How to Complete Schedule E for Estate Form 706
Use Schedule E: Jointly Owned Property, when filing federal estate tax returns (Form 706), if the decedent held property of any kind jointly at his or her death. Report property held jointly with the decedent’s spouse in Part 1 of Schedule E and list all other jointly held property in Part 2. File Schedule E even if none of the jointly held property is includible in the decedent’s taxable estate.
Describe the property you report on Schedule E in the same manner as you would on its respective schedule. For instance, describe real estate as you would on Schedule A of Form 706. The amount of the property includible in the taxable estate depends on the decedent’s interest in the property.
Part 1: Qualified joint interests
Part 1 of Schedule E deals with property held by the decedent and his or her spouse as the only joint tenants (section 2040 (b)(2)).

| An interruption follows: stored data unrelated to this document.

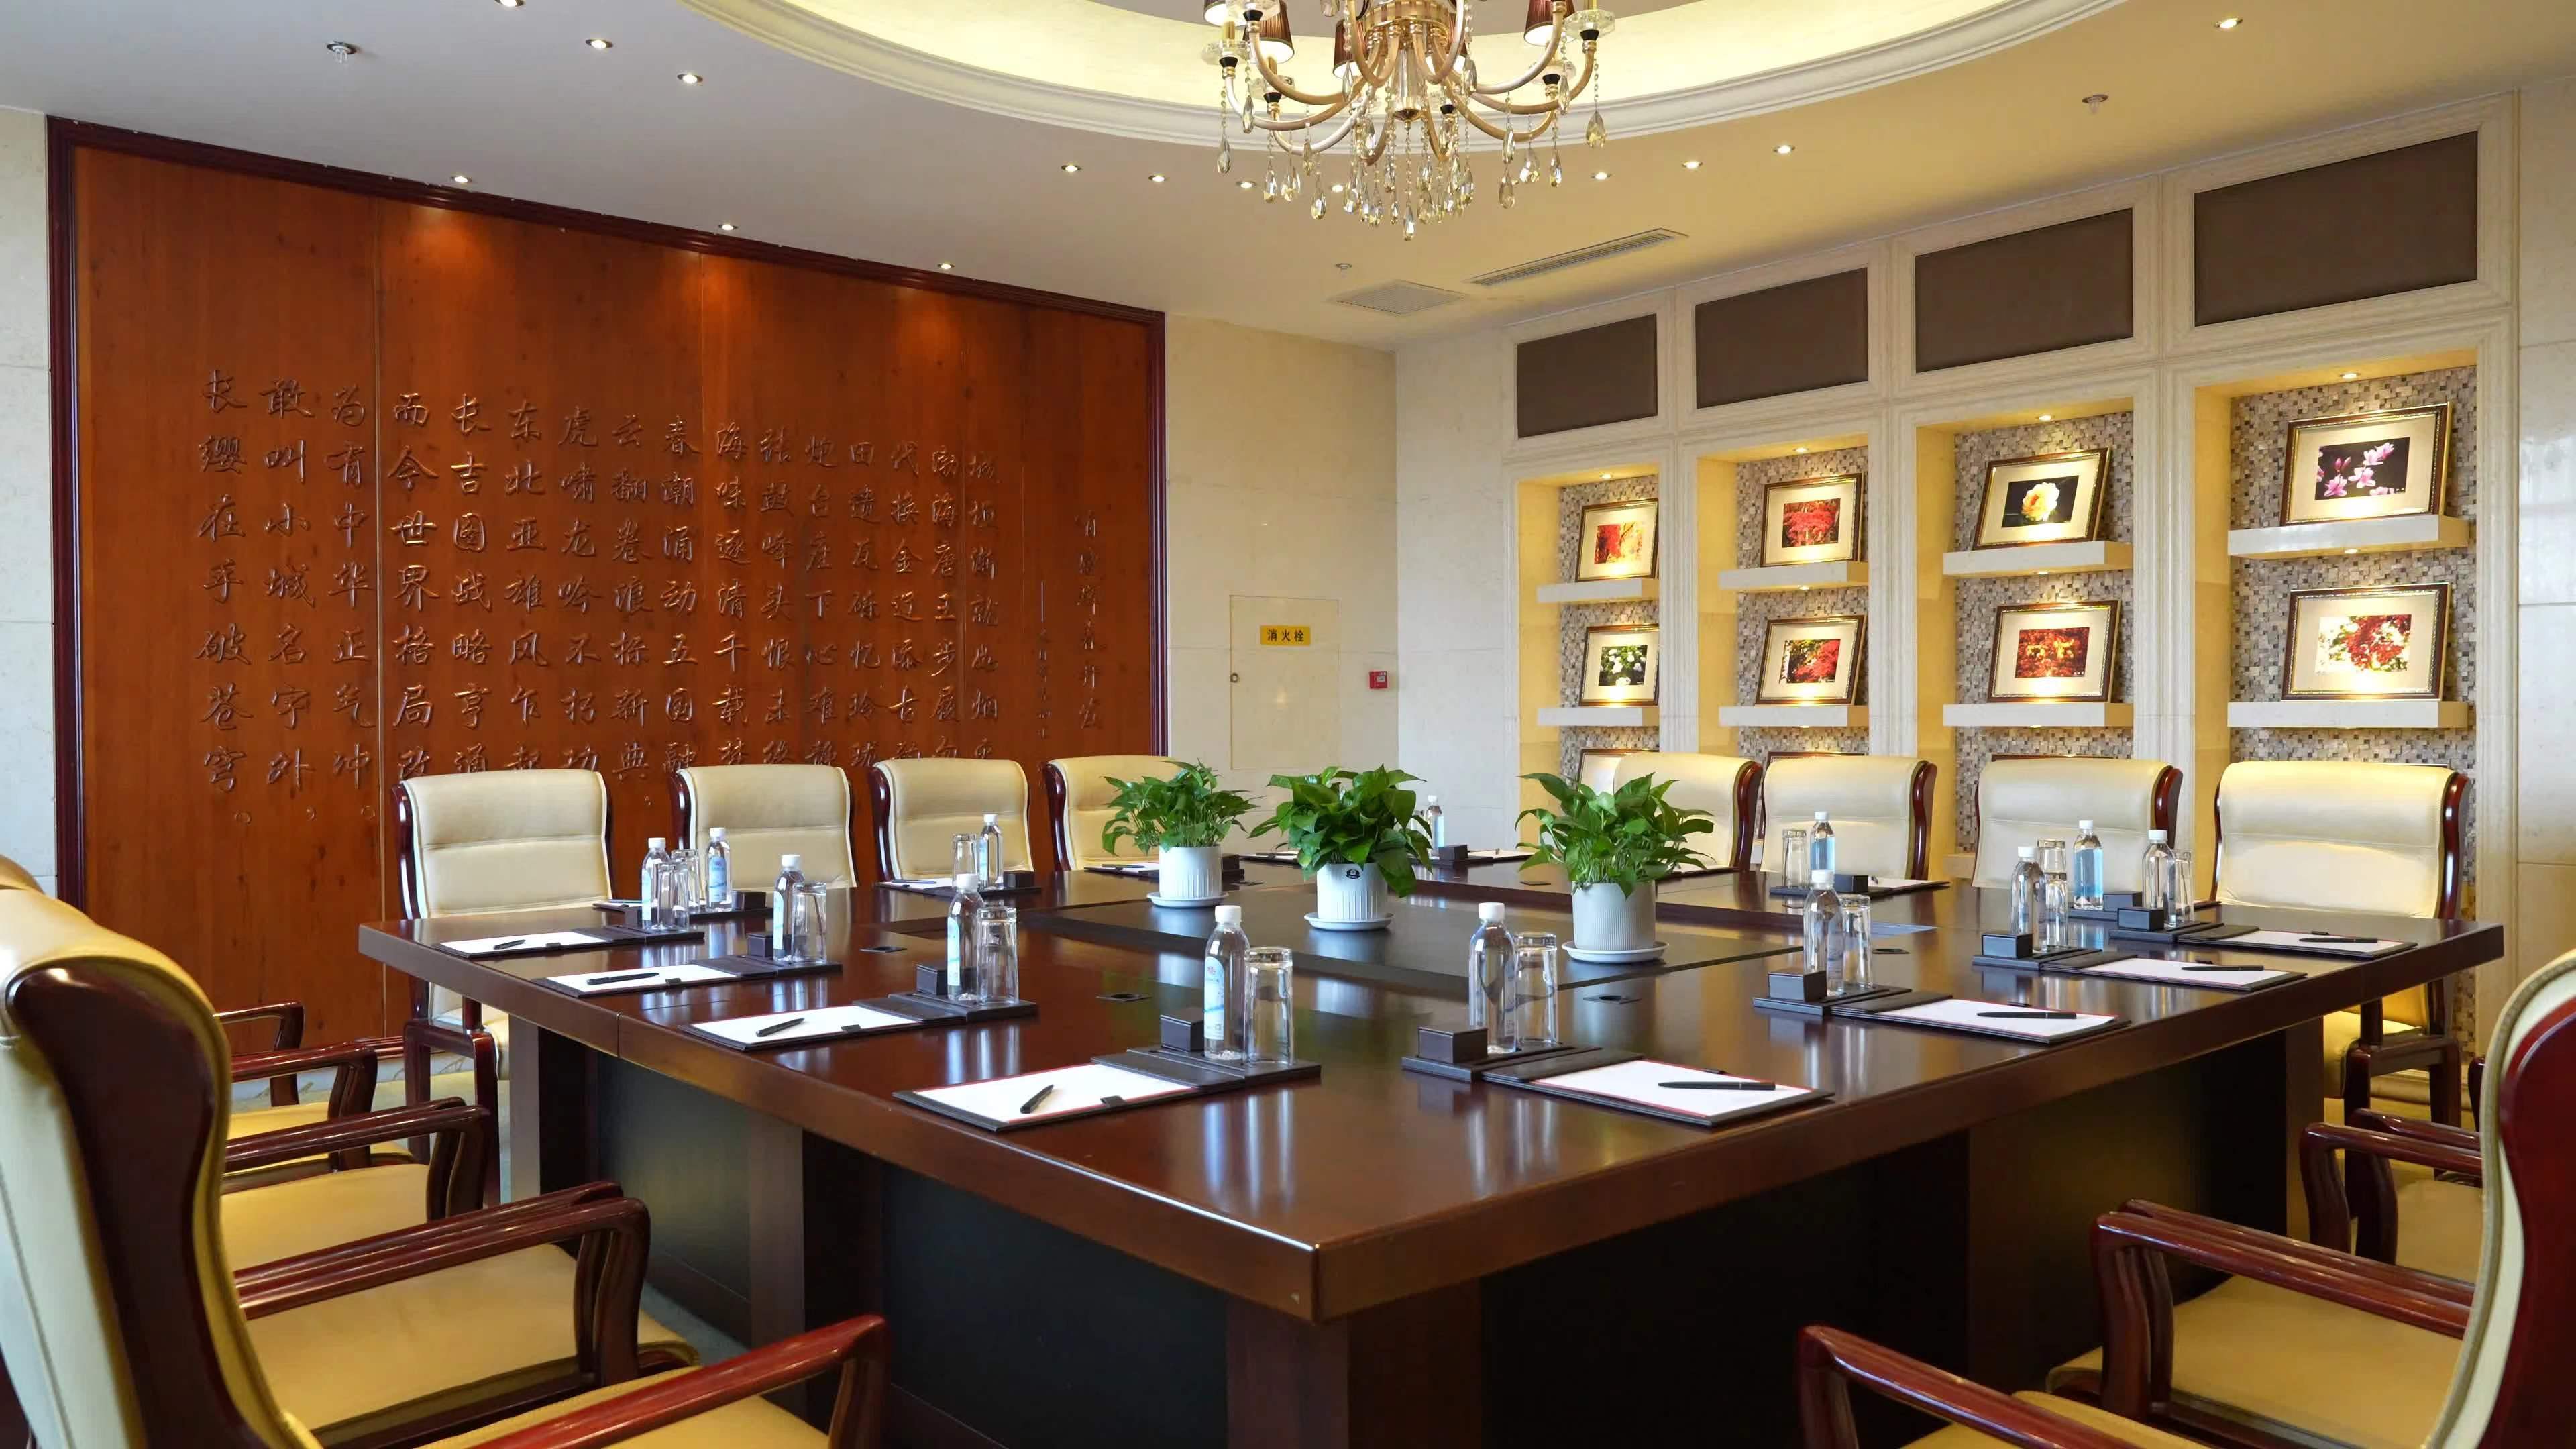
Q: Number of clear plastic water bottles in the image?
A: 13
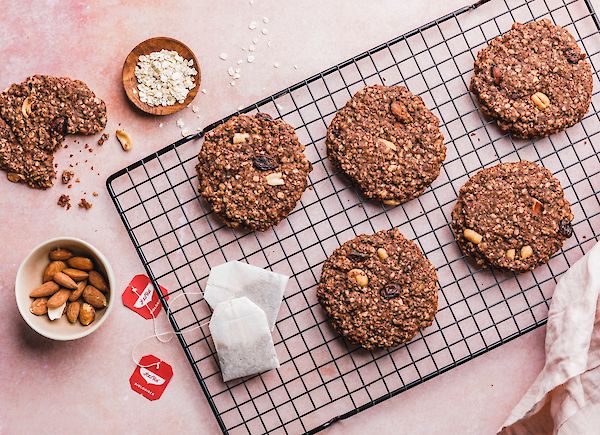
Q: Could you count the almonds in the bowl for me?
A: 14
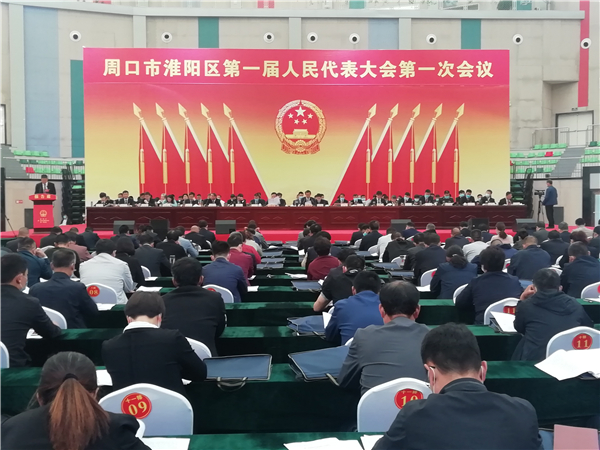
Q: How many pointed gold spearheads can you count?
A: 10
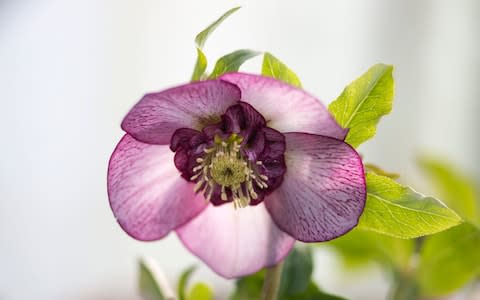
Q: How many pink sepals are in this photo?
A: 5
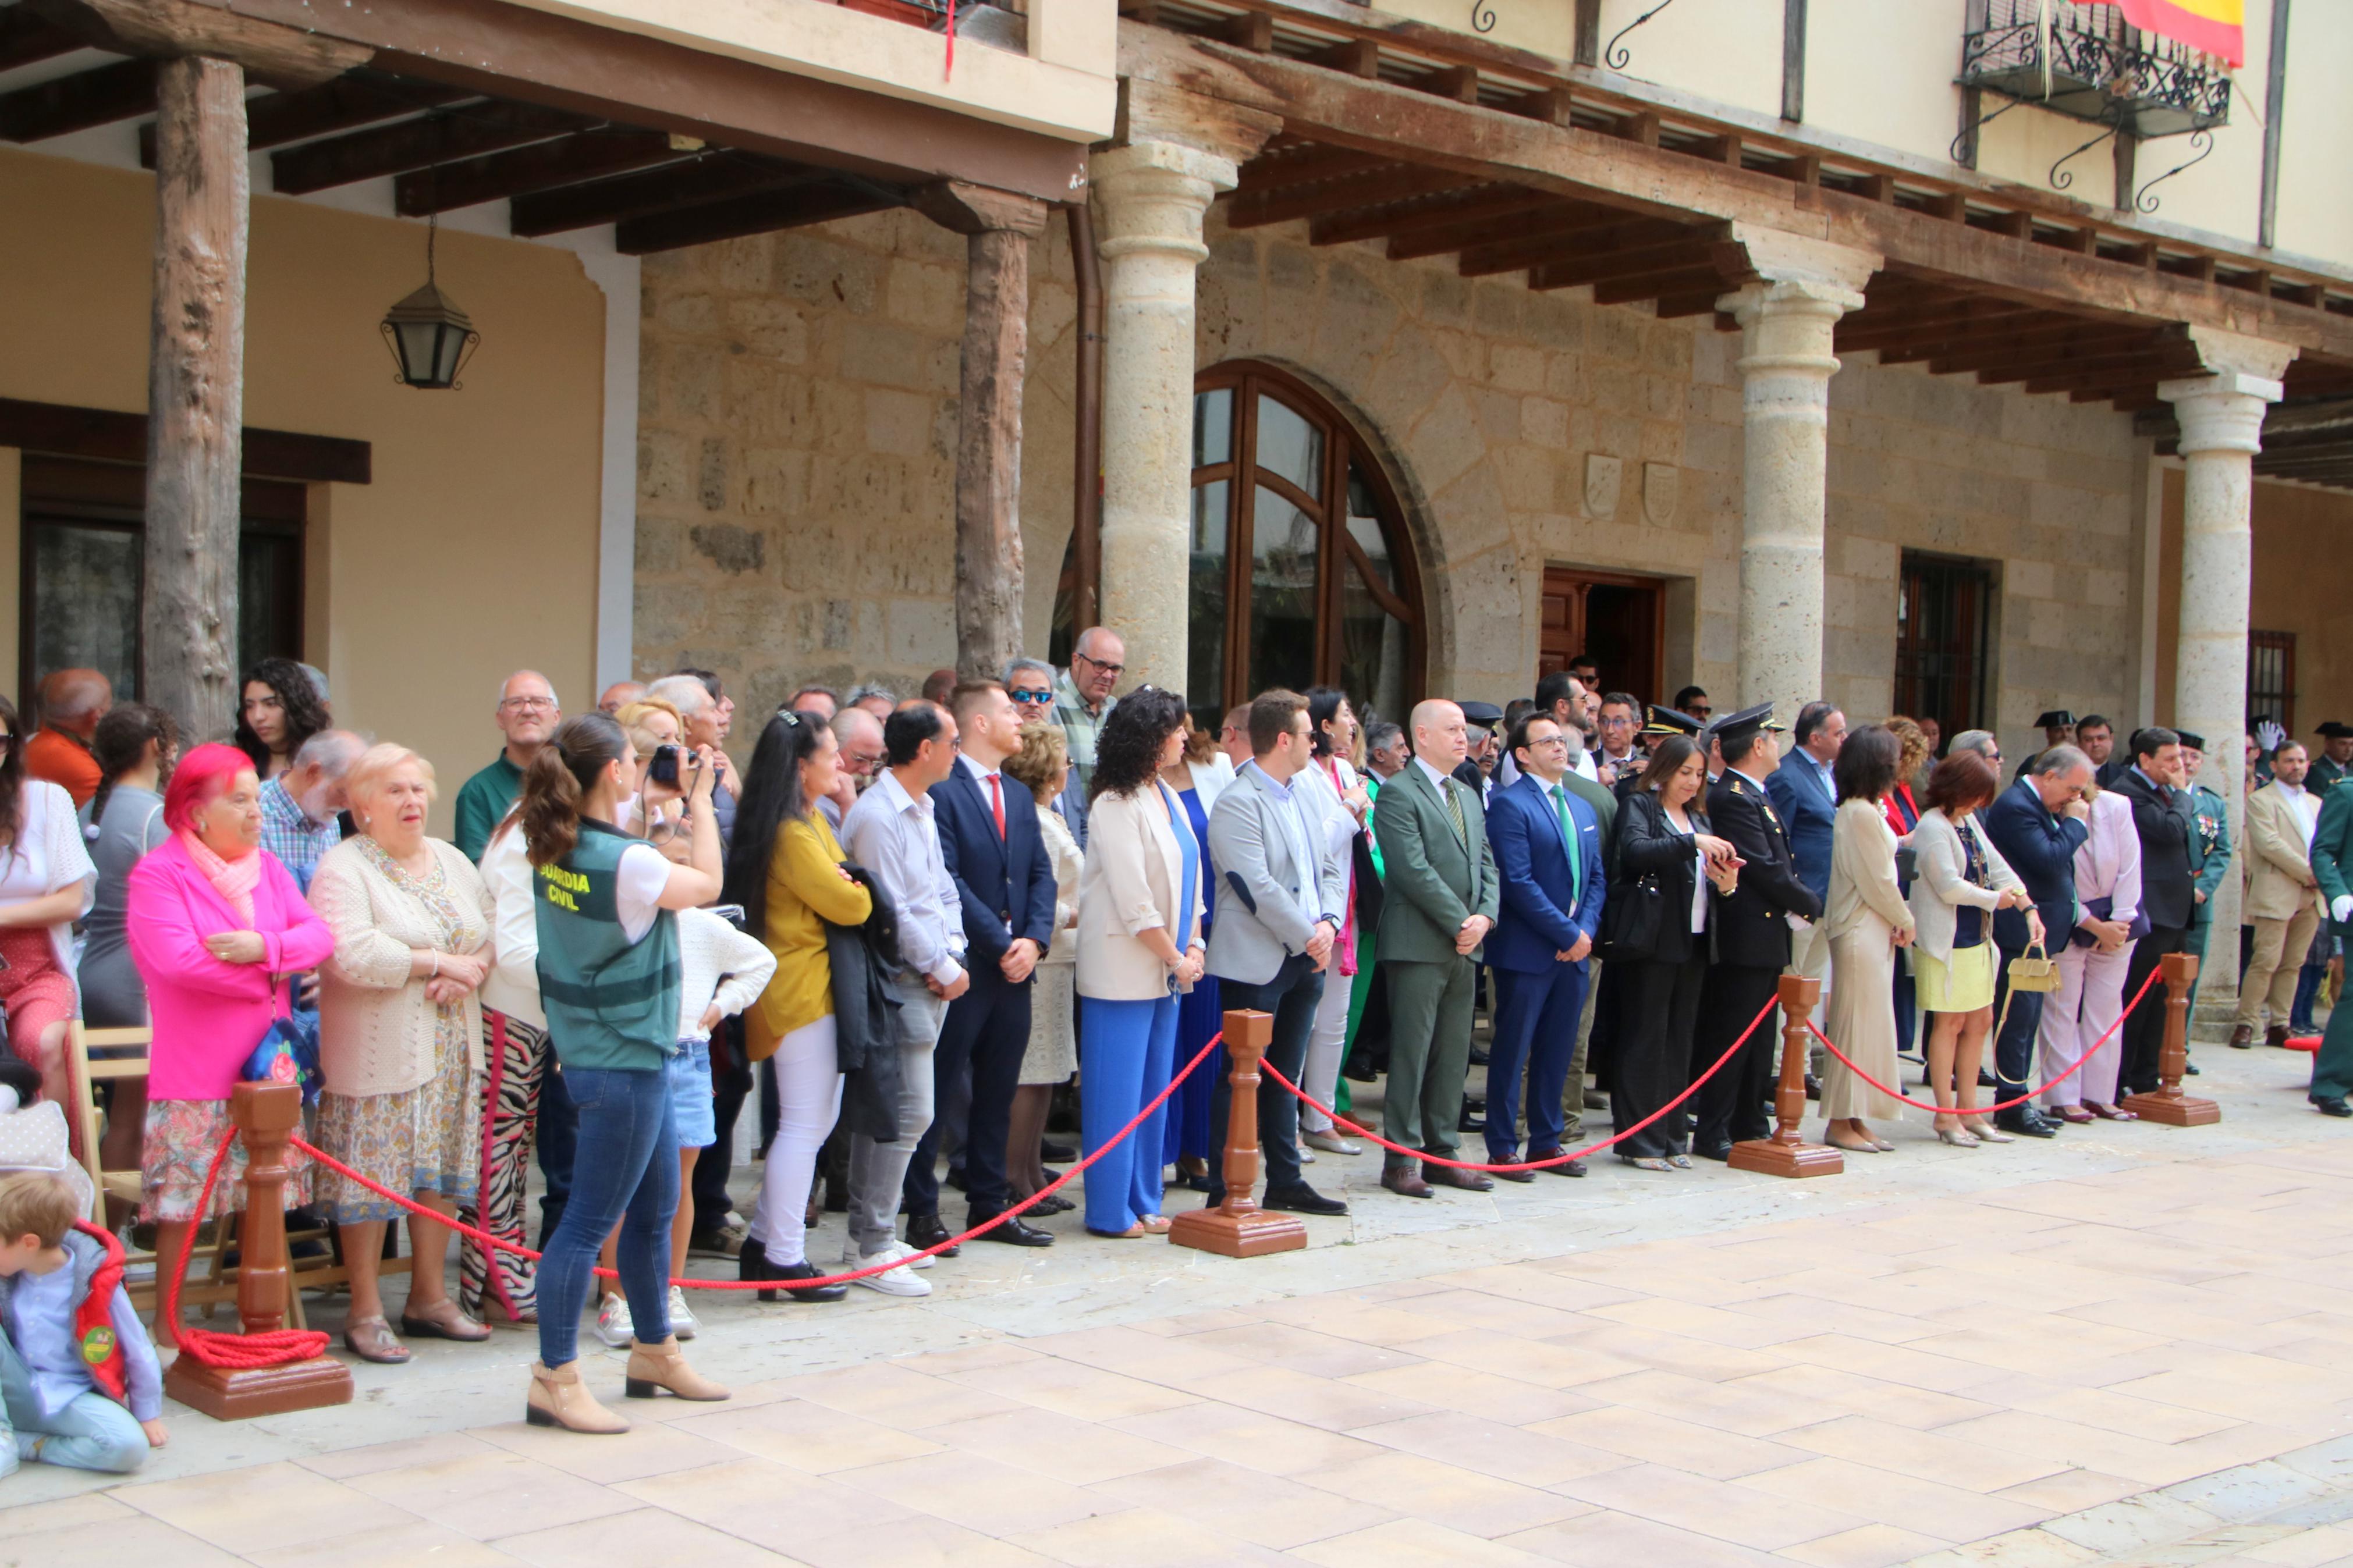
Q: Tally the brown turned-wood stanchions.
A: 4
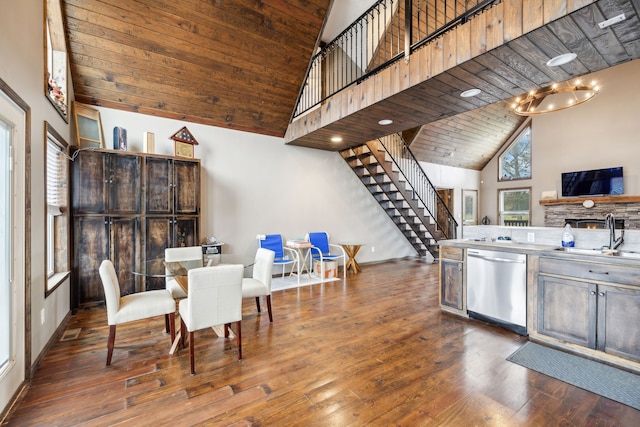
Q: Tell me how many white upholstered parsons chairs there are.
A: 4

List all the property the decedent held with his or her surviving spouse either as joint tenants with right of survivorship (if they’re the only joint tenants) or as tenants by the entirety. Include the full value of the property at the date of death. These properties are identified as qualified joint interests under section 2040(b)(2), and as such only one-half of the property is includible in the gross estate.
You may only claim the special treatment under 2042(b)(2) and list the property on Part 1 if the surviving spouse is a U.S. citizen. Otherwise, include the property on Part 2.
Total the values of the properties on line 1a, and include one-half of the value of the properties on line 1b. The amount on line 1b is the amount includible in the gross estate.
Part 2: Other jointly owned property
Part 2 of Schedule E focuses on all other joint interests. Under 2a, list the names and addresses of all other surviving joint tenants. If you have more than three joint tenants, create a continuation sheet.
In completing Part 2, enter the letter corresponding to the surviving joint tenant’s name and address in the second column. In the third column, enter the property description. In the column entitled “Percentage includible,” enter 100 percent unless you can show that any of the following apply:
Part of the property originally belonged to the surviving tenant or tenants and wasn’t acquired by gift from the decedent
Part of the property was acquired with funds that came from the surviving joint tenant or tenants
The property was acquired by the decedent and the other joint tenant(s) by gift, bequest, devise, or inheritance.
If you can prove any of the above circumstances, you may exclude an amount proportionate to what the surviving joint tenant(s) have contributed to the property from the gross estate.
If you aren’t including the full value of the joint property in the gross estate in Part 2, be sure to attach as an exhibit proof of the extent, nature, and origin of the interests of the decedent and the other joint tenants for each such property.